Taking Action on Climate Change, and More – Boston News

Taking Action on Climate Change

Let’s explore some of the most interesting stories that have emerged from Boston business schools this week.

This Tool is Pushing People to Take Action on Climate ChangeMIT Sloan Newsroom

New research from MIT Sloan Professor and Sustainability Initiative Director John Sterman finds that the role-play simulation World Climate, in which “participants take on the role of delegates to the UN climate change summits, and negotiate face-to-face with other participants to reach a climate change agreement,” might assist the powers that be understand and inspire environmental change.

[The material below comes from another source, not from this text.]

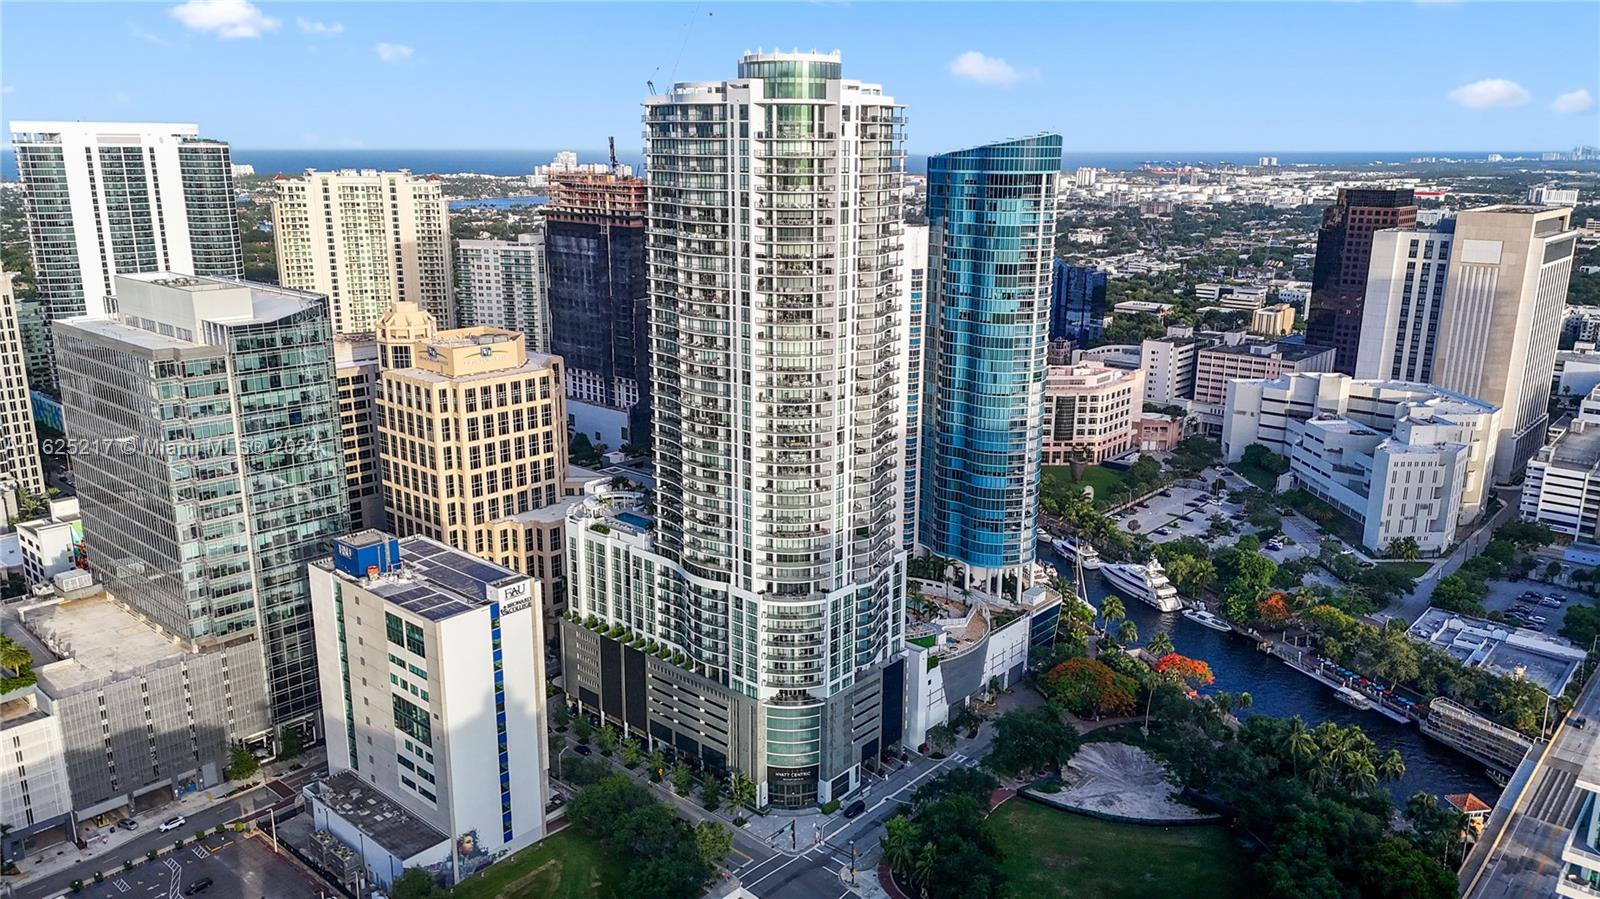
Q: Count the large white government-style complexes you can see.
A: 1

Sterman and his co-authors write, “The results indicate that World Climate offers a climate change communication tool that enables people to learn and feel for themselves, which together have the potential to motivate action informed by science.”

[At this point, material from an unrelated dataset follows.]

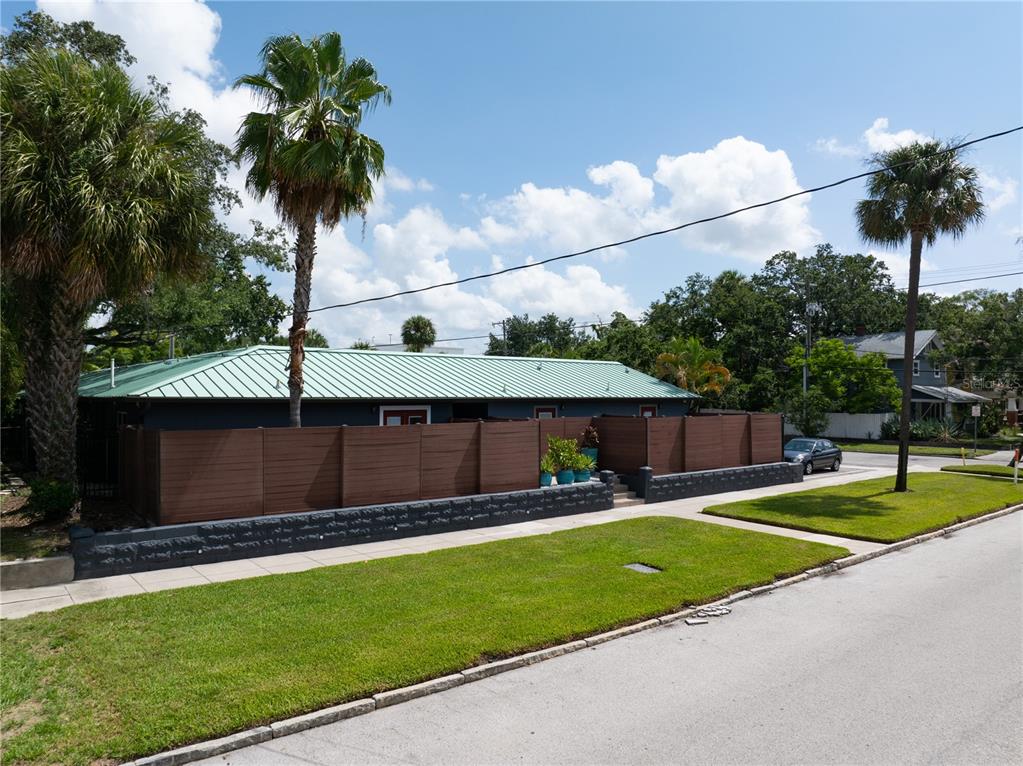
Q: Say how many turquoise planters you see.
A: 4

“Research shows that showing people research doesn’t work. World Climate not only boosts people’s knowledge of climate change and increases the urgency they feel, but also generates gains in hope.”

You can read the full article here.

The Legacy of Boaty McBoatface: Beware of Customers Who VoteHBS Working Knowledge

Harvard Business School Professors Michael Norton and Leslie John recently co-authored a new working paper about the pitfalls of crowdsourced naming competitions. Case in point: Boaty McBoatface, the winning entry for the National Environmental Research Council’s online voting poll to name the agency’s new research vessel.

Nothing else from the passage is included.